Before you head out to the grocery store or the mall, do a little web browsing for online coupons that can save you a bundle. According to the Promotion Marketing Association Coupon Council, the average savings per coupon is $1.15.

Most online coupon sites are searchable by brand name or product category, which allows you to find coupons quickly for the specific items on your list—a big plus for list shoppers. If you’re headed to a particular store, be sure to check that store’s website for special offers. Well-known product manufacturers have printable coupons listed on their websites.

Of course, you’ll need to print the coupons to take with you, but the online versions are easier to find and there’s no clipping involved. Some sites will require you to download software to print the coupons. This is necessary for the barcode to print correctly and scan easily at the checkout counter.

Most sites will want you to register using your e-mail address. If you’re a serious coupon user, this can be good, since the sites will provide customized information and incentives based on your favorite brands.

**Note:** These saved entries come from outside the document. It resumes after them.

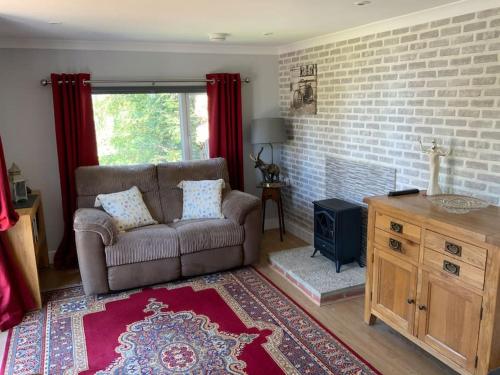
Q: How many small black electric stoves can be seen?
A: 1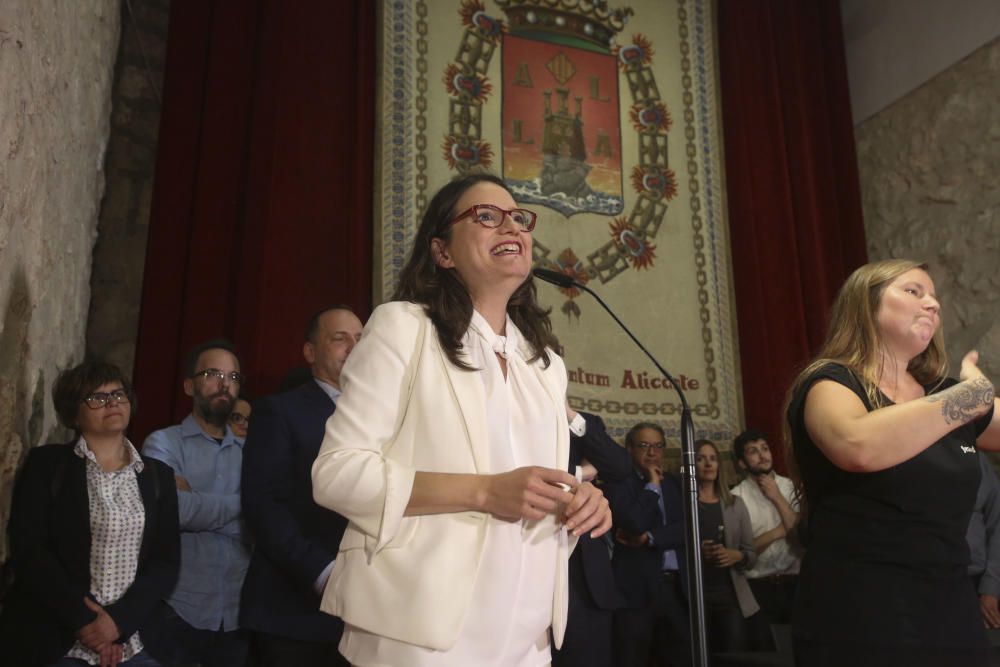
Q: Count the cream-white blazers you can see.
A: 1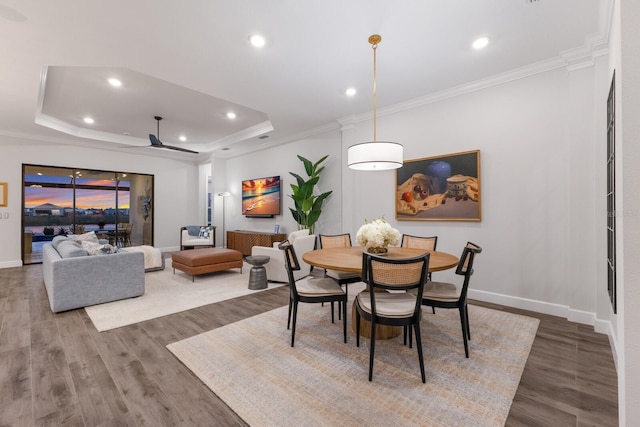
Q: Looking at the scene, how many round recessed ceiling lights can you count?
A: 7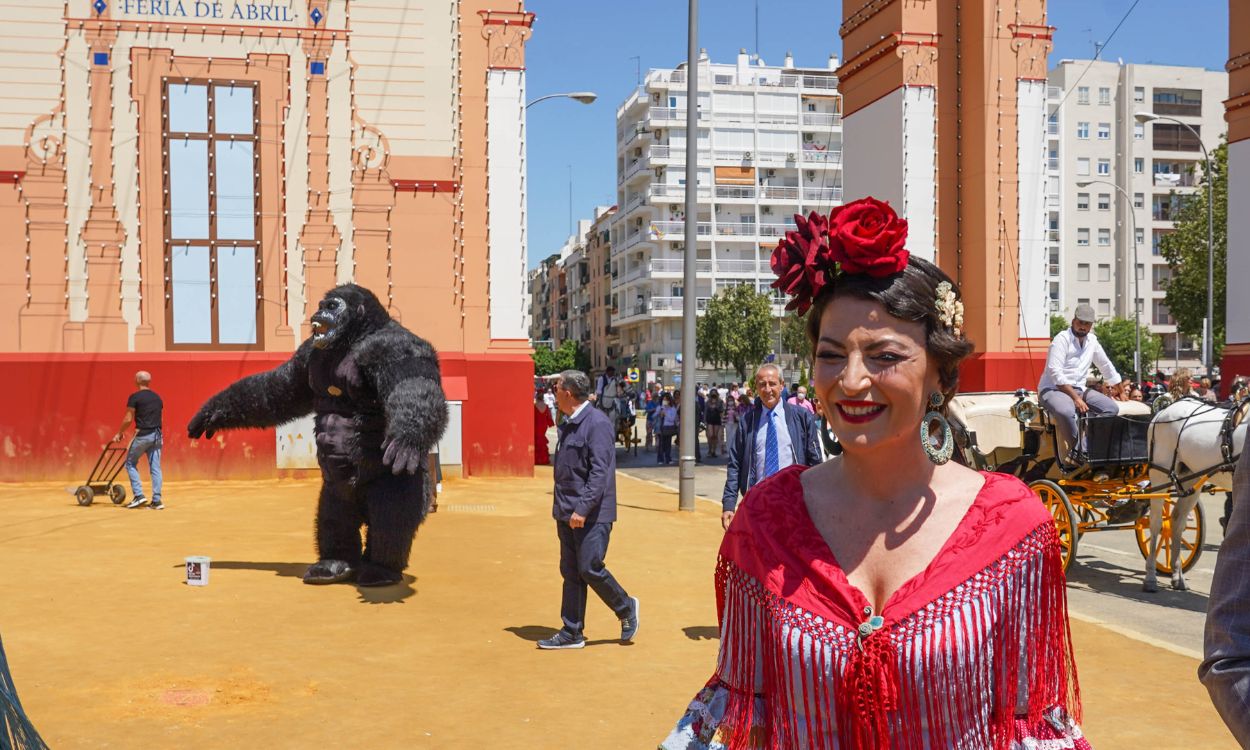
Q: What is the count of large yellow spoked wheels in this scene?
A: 2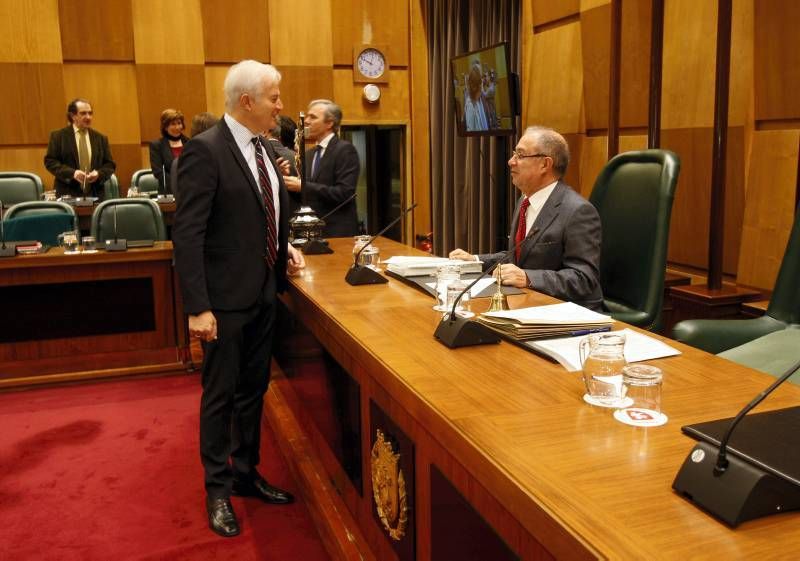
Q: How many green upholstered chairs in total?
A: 7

Entering “free coupons” or “grocery coupons,” in your web browser will bring up thousands of sites, all offering similar basics; and each one usually has a few extras or special features. For example, one may e-mail coupons to you for grocery stores in your neighborhood based on your zip code. Another will invite you to sign up to receive free samples of your favorite products in the mail. Websites and features seem almost endless, so it’s easy to find a few you like. For example, typical sites include:

• www.ShopAtHome.com. This site lists stores alphabetically, so you can look for deals and coupons before leaving home. It offers financial incentives for joining.

• www.eBates.com. Joining this site earns you rebates when you shop at certain online stores.

• www.yadahome.com. This site allows you to create your grocery list online and then searches for matching coupons.

Beware of websites “selling” coupons. Some are legitimate, but many are fraudulent. Considering how many websites have free coupons, you may never face this problem.